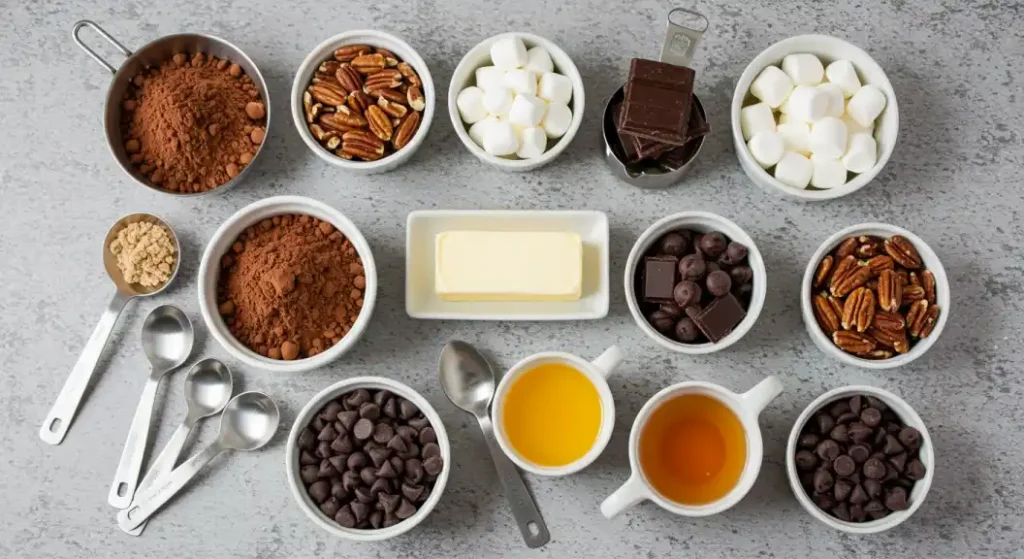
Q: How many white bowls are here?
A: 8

* * *

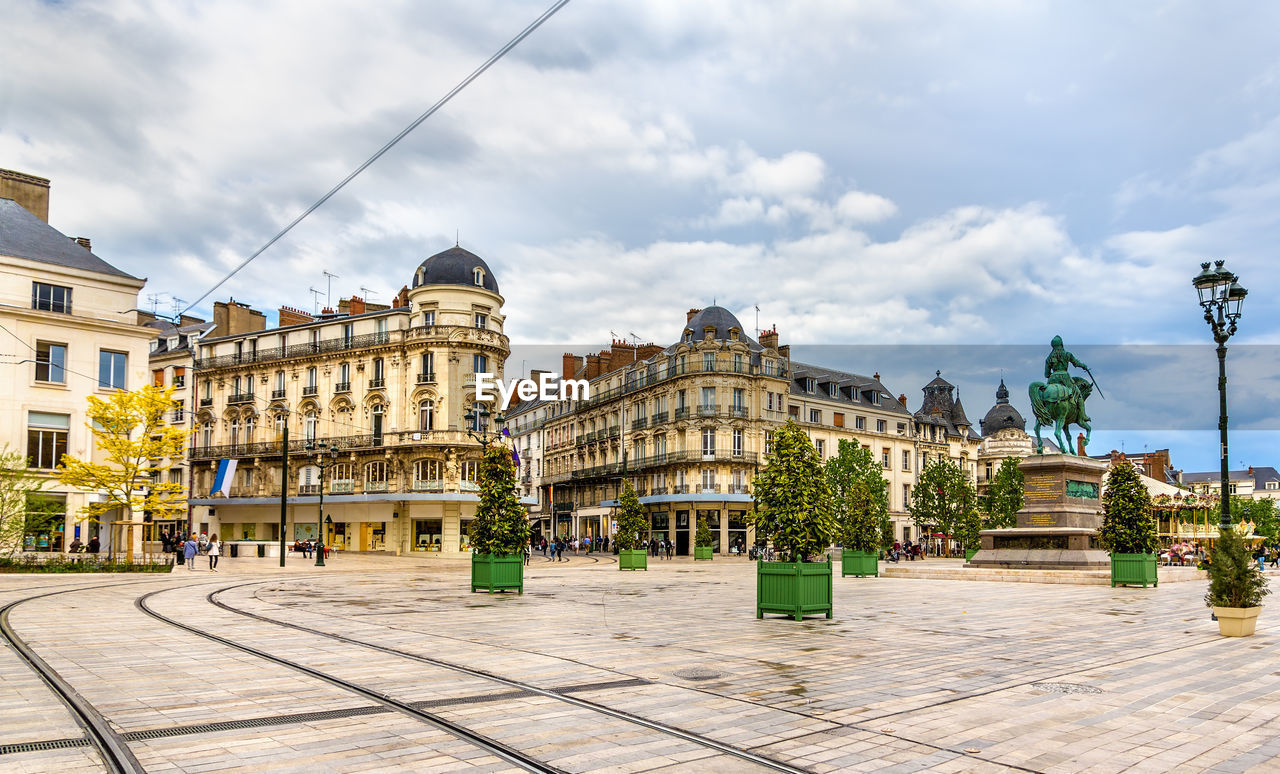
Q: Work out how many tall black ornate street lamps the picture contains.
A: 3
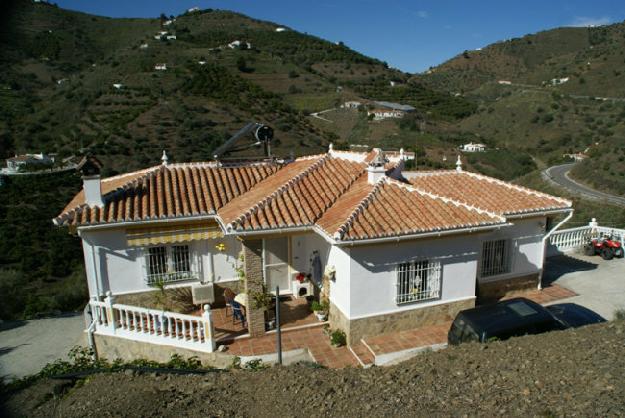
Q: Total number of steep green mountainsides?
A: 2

Exercise prompt: Each line in the listing where the word "many" is found is to be copied.

Result of this exercise:
Q: How many white bowls are here?
Q: Work out how many tall black ornate street lamps the picture contains.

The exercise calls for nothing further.